- Problem statement
In your copy, reproduce the entries exactly as they are, minus the images.

- Dataset entries

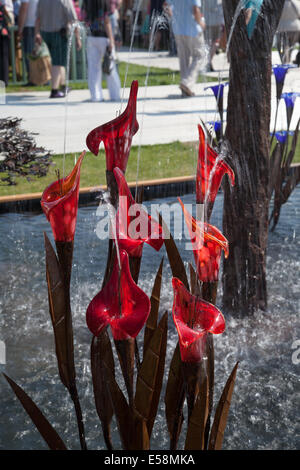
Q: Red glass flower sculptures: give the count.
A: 7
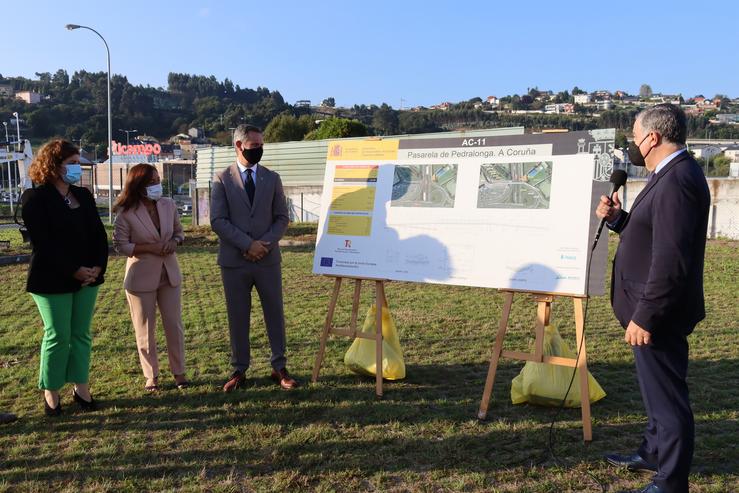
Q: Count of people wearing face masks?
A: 4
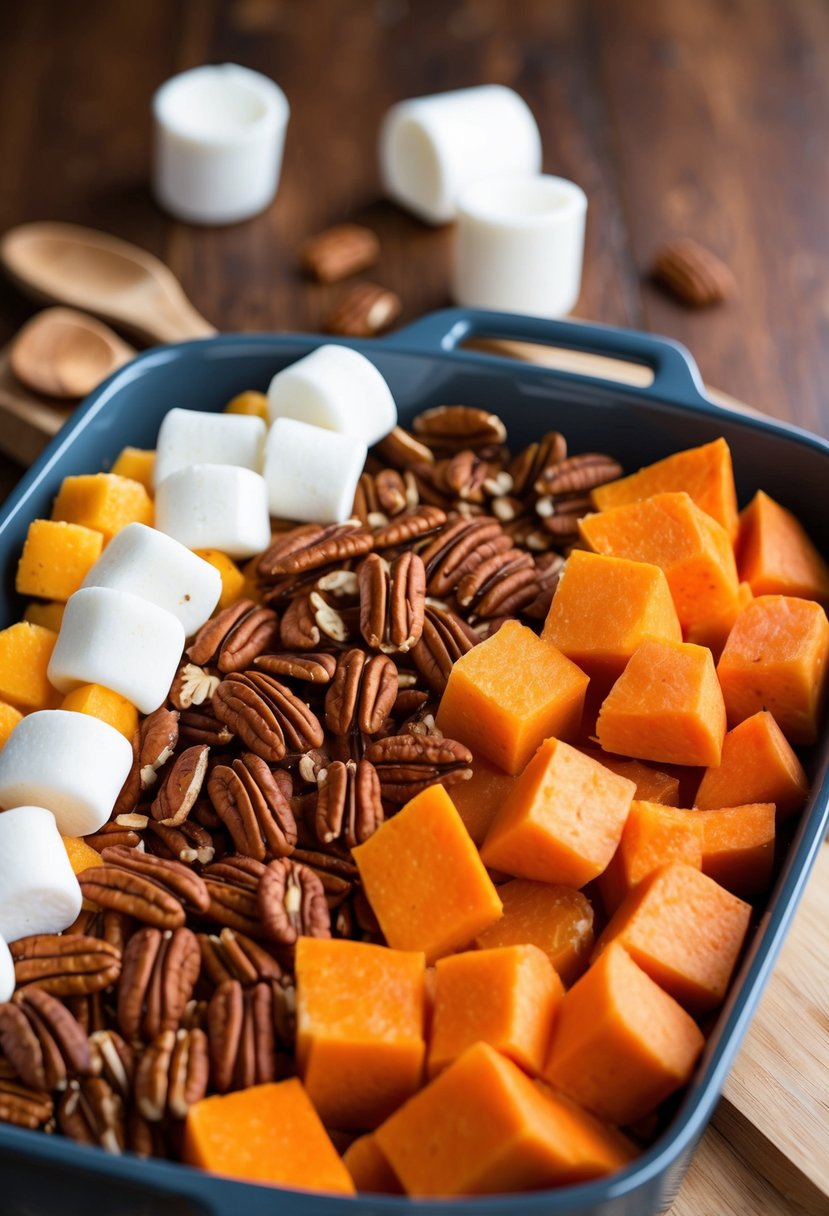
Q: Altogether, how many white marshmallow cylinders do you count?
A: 12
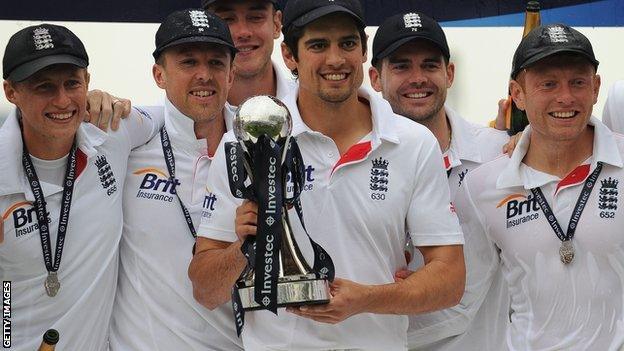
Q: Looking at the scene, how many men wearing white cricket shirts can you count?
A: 6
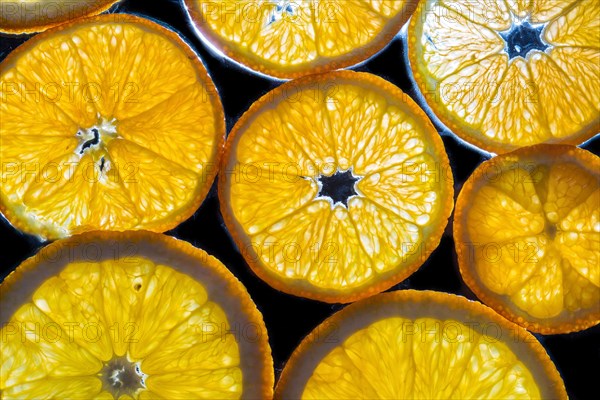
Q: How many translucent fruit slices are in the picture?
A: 8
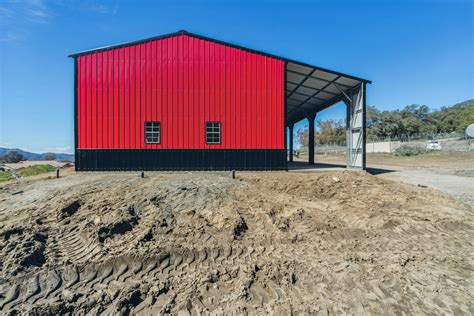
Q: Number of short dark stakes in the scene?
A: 3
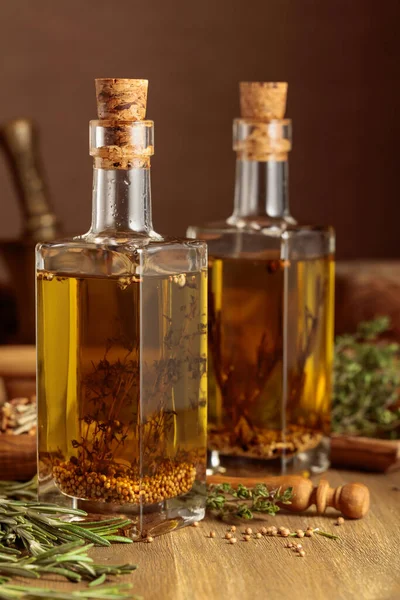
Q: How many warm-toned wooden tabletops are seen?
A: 1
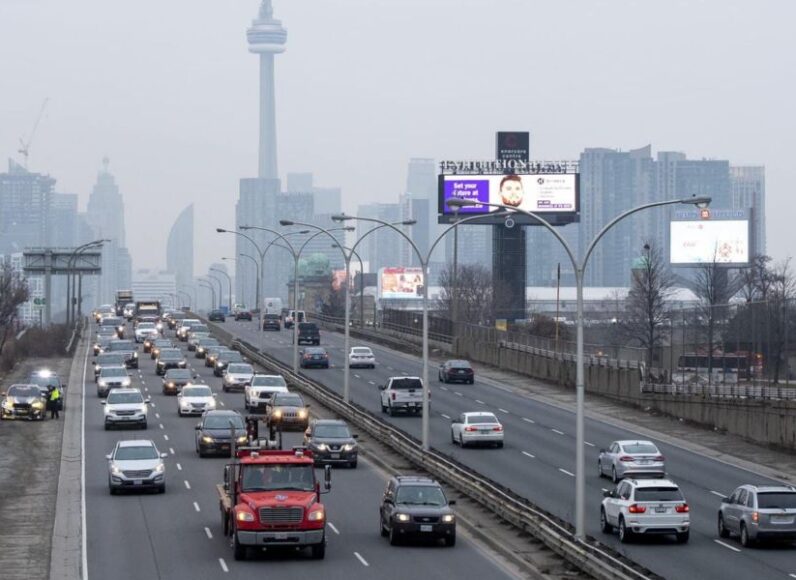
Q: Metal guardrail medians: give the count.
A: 1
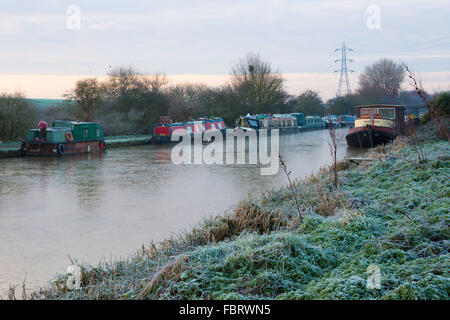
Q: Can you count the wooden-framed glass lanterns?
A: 0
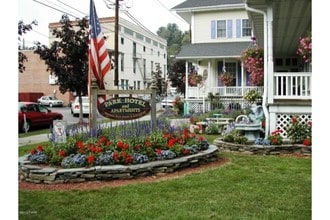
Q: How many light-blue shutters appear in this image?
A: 3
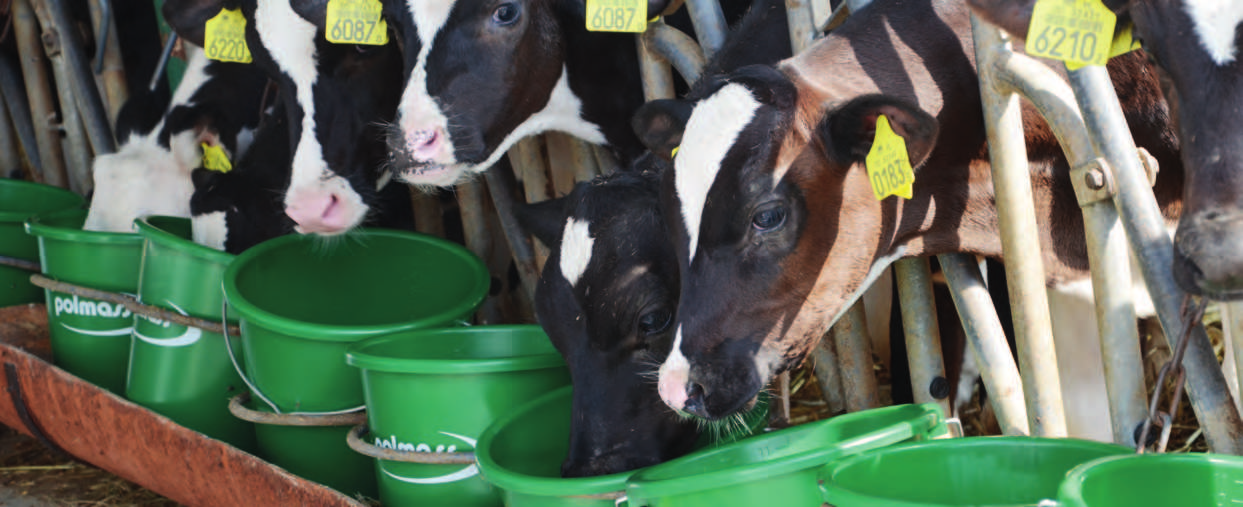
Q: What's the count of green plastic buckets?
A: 9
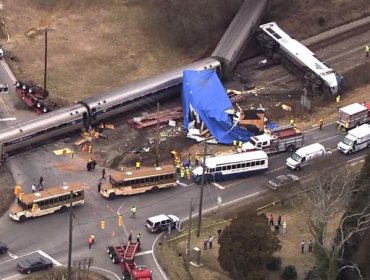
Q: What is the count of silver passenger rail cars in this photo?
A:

- Response box
Q: Red glass flower sculptures: give the count.
A: 7
Q: Count of people wearing face masks?
A: 4
Q: Altogether, how many white marshmallow cylinders do you count?
A: 12
Q: Looking at the scene, how many men wearing white cricket shirts can you count?
A: 6
Q: How many translucent fruit slices are in the picture?
A: 8
Q: Number of short dark stakes in the scene?
A: 3
Q: How many warm-toned wooden tabletops are seen?
A: 1
Q: Metal guardrail medians: give the count.
A: 1
Q: Can you count the wooden-framed glass lanterns?
A: 0
Q: How many light-blue shutters appear in this image?
A: 3
Q: What's the count of green plastic buckets?
A: 9
Q: What is the count of silver passenger rail cars in this photo?
A:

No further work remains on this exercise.